-- Data provided follows --
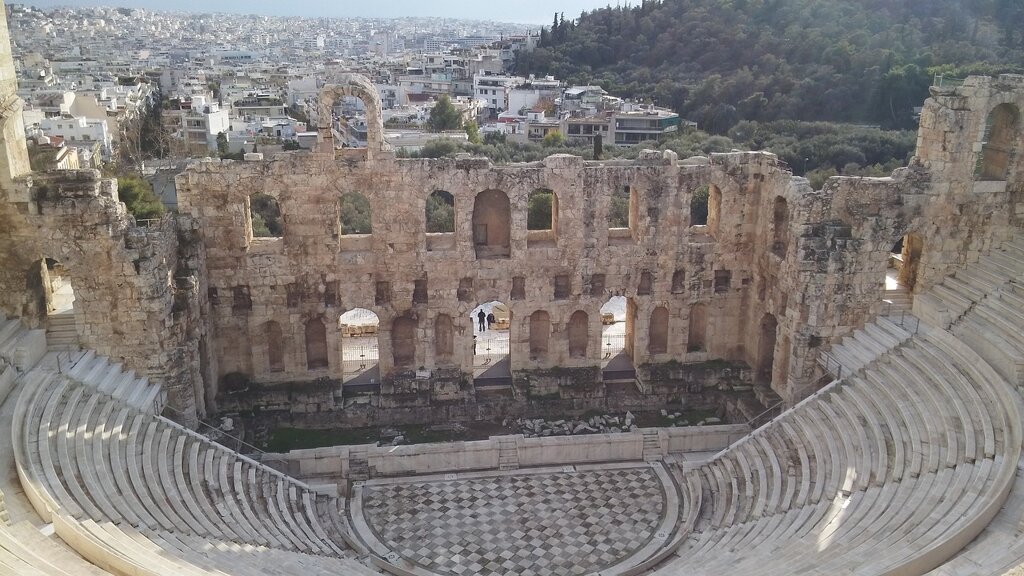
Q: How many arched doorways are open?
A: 5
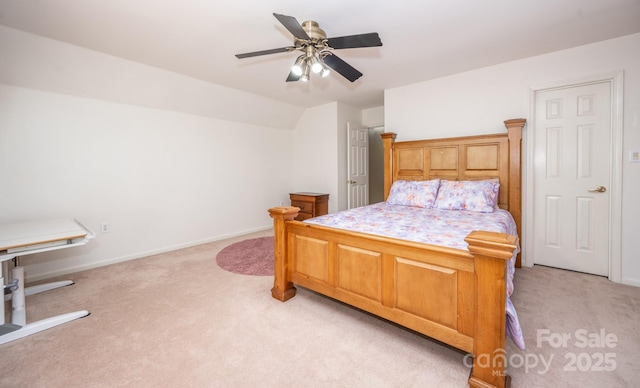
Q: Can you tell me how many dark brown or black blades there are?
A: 5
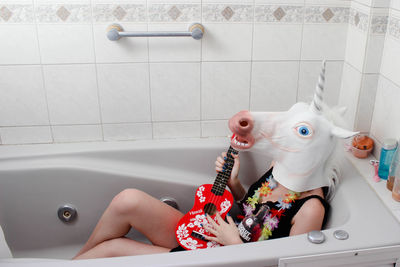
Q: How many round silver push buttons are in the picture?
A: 2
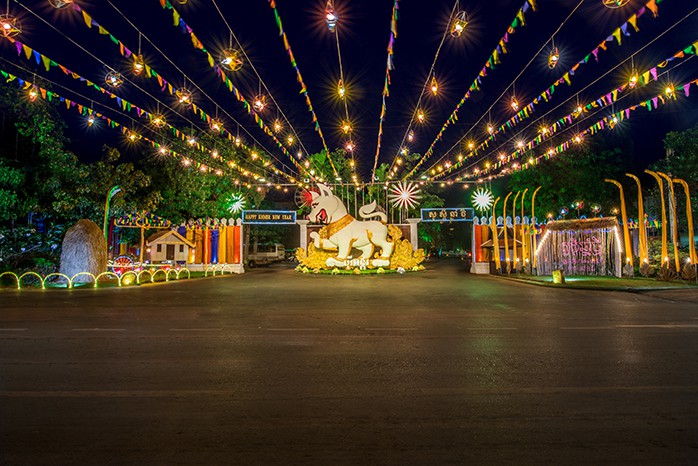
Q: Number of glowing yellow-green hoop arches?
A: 13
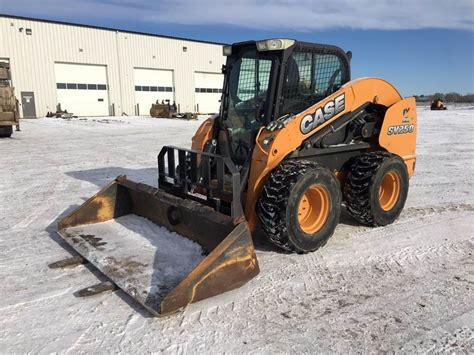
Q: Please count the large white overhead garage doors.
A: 3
-- Data provided concluded --
* _Description of the task_
The output must be every line of the records, printed exactly, with the pictures omitted.

* _Response below_
Q: How many arched doorways are open?
A: 5
Q: Can you tell me how many dark brown or black blades there are?
A: 5
Q: How many round silver push buttons are in the picture?
A: 2
Q: Number of glowing yellow-green hoop arches?
A: 13
Q: Please count the large white overhead garage doors.
A: 3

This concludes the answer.